WELSH actor Sir Anthony Hopkins is to play King Lear opposite the leading lady of the moment, Keira Knightley.

Knightley, who will be seen in cinemas next month in the Dylan Thomas biopic The Edge of Love, will play Cordelia, the youngest of Lear’s three daughters, in a spectacular pounds 25m film production of the Shakespeare play.

Gwyneth Paltrow is tipped to take the role of Regan, Lear’s treacherous middle daughter. His eldest daughter, Goneril, is yet to be cast.

The new movie was announced at the Cannes Film Festival and will feature epic battle sequences, according to its makers.

Sir Anthony has had his fair share of leading ladies in his long career, starting with movie legend Katharine Hepburn who played Queen Eleanor alongside Hopkins’ Richard I in the highly acclaimed 1968 movie The Lion in Winter.

And he famously starred alongside Jodie Foster in the 1991 psychological horror The Silence of Lambs with both Hopkins and Foster picking up best actor Oscars.

Yesterday, Western Mail film critic Gary Slaymaker said he was pleased Hopkins has been offered the role on the big screen.

He said: “Hopkins, of course, started off his career in the theatre working with the likes of Laurence Olivier and there were reports he was as good or even better at great Shakesperean roles than Richard Burton whose early performances are still revered.

“But Hopkins was nervous about going on stage and has been much more comfortable in cinema.

“I believe he played Hamlet on the stage but the role of Lear is always restricted for those at the latter end of their career who still want a challenge.

“There is a lot of dialogue for Lear so it will be interesting to see it broken up into a modern movie.

“I think Hopkins will be terrific in the role.”

There have been more than a dozen adaptations of King Lear, most notably a 1983 version starring Sir Laurence Olivier and Dame Diana Rigg for which Olivier won one of his many Emmy awards.

The role of King Lear has been taken on by some of the world’s best actors with Olivier, who first spotted Hopkins’ talent at the National Theatre in London, first playing the role in 1946 at the Old Vic at the age of 39.

Others who have played Lear with distinction include:

Orson Welles in a live 1953 CBS television version;

Ian Holm, who won an Emmy award for his TV portrayal of the king in 1997;

John Gielgud at the Old Vic in 1937 (he also starred in a radio version at the age of 90 along with Derek Jacobi);

Others who have played the role include Stacey Keach, Kevin Kline, and Christopher Plummer (in a Broadway version).

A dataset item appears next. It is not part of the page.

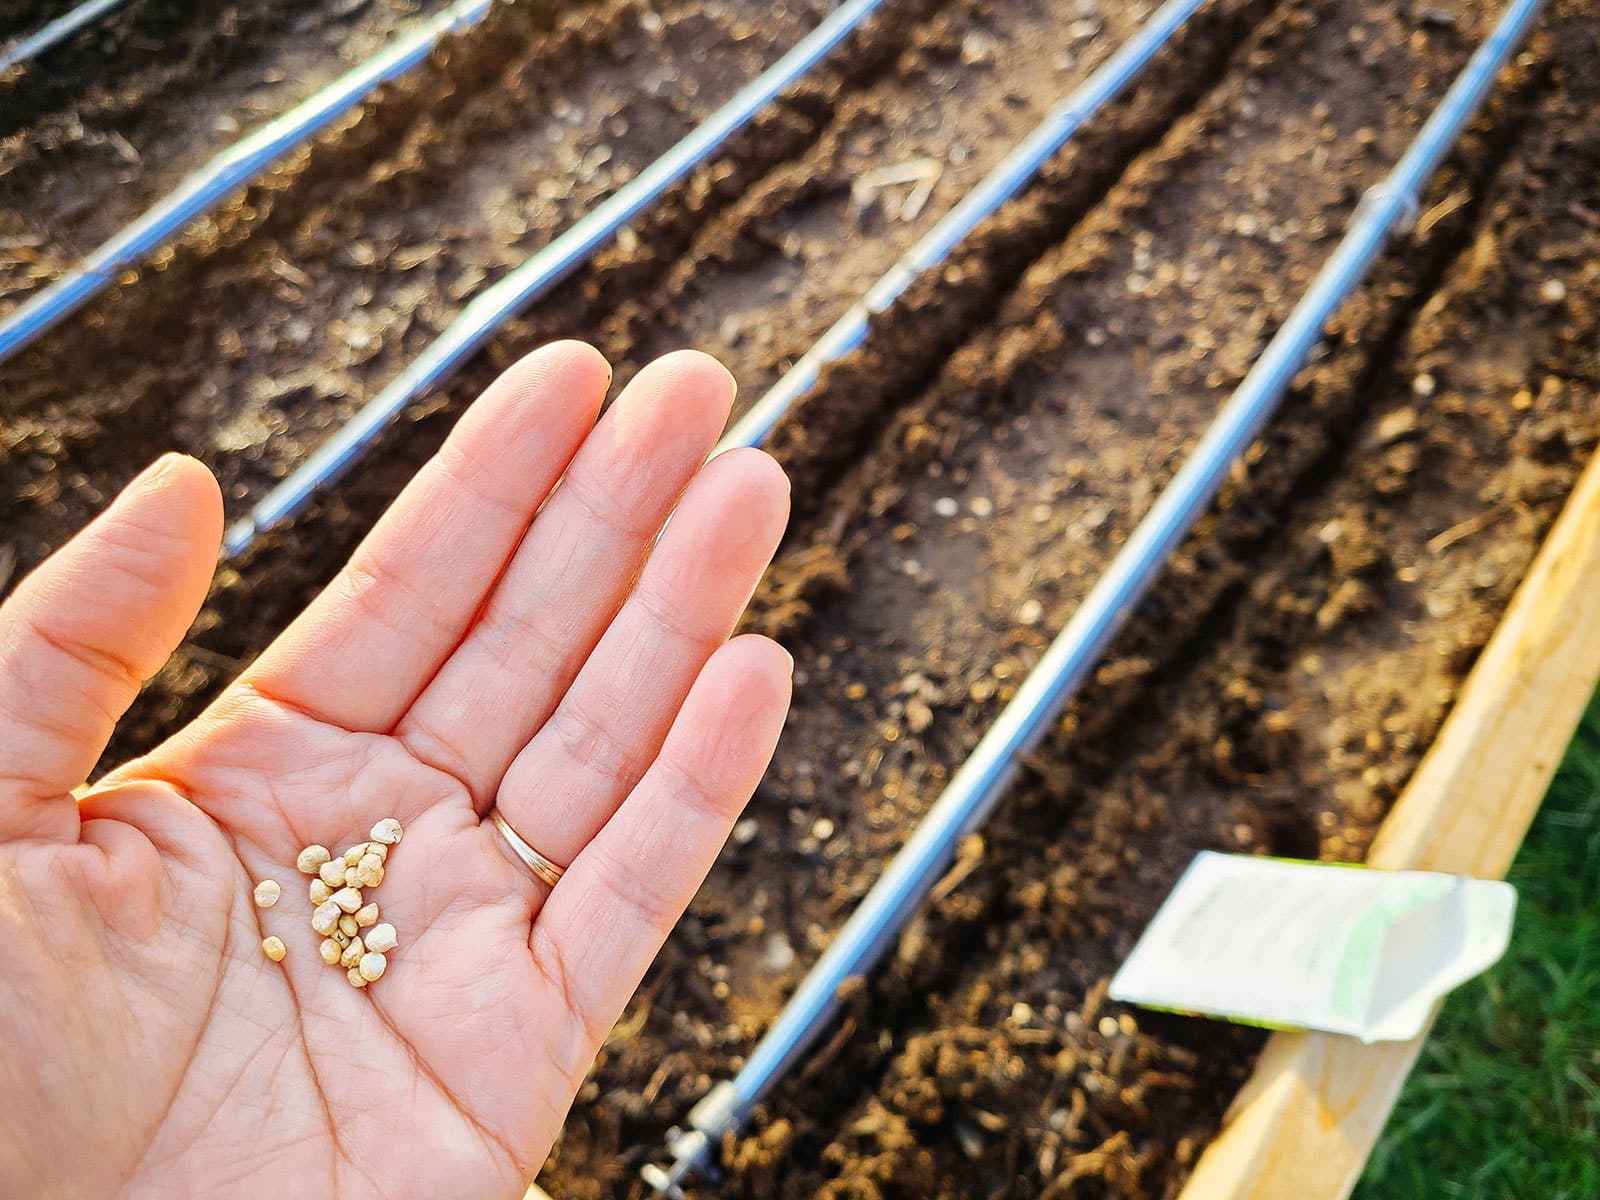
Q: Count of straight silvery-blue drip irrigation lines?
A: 5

King Lear is believed to have been written between 1603 and 1606, and is considered one of Shakespeare’s greatest works.

The play is based on the semi-legendary King of Britain Leir.

Port Talbot-born Hopkins, who recently re-visited his home town YMCA where he first took to the stage as a spear carrier, has taken Shakespeare to the big screen before.

In 1999, he played the title role of Titus, an adaptation of Shakespeare’s Titus Andronicus also starring Jessica Lange, Angus Mac Fadyen, Matthew Rhys and Jonathan Rhys Meyers.

Several other projects were announced at the film festival yesterday, including an adaptation of Oscar Wilde’s The Picture of Dorian Gray starring Ben Barnes, currently starring as Prince Caspian in the Narnia sequel.

Leading men for Keira Knightley (born March 26, 1985, Middlesex)

JOHNNY DEPP: Captain Jack Sparrow to Knightley’s Elizabeth Swann in Pirates of the Caribbean, Curse of the Black Pearl (2003) (pictured right) plus sequels Dead Man’s Chest (06) and At World’s End (07).

MATHEW MACFADYEN: Darcy to Knightly’s Elizabeth Bennett in Pride and Prejudice (2005).

CLIVE OWEN: King Arthur to Knightley’s Guinevere in King Arthur (2004).

MATTHEW RHYS: Dylan Thomas to Knightley’s Vera Phillips in Edge of Love (June 2008).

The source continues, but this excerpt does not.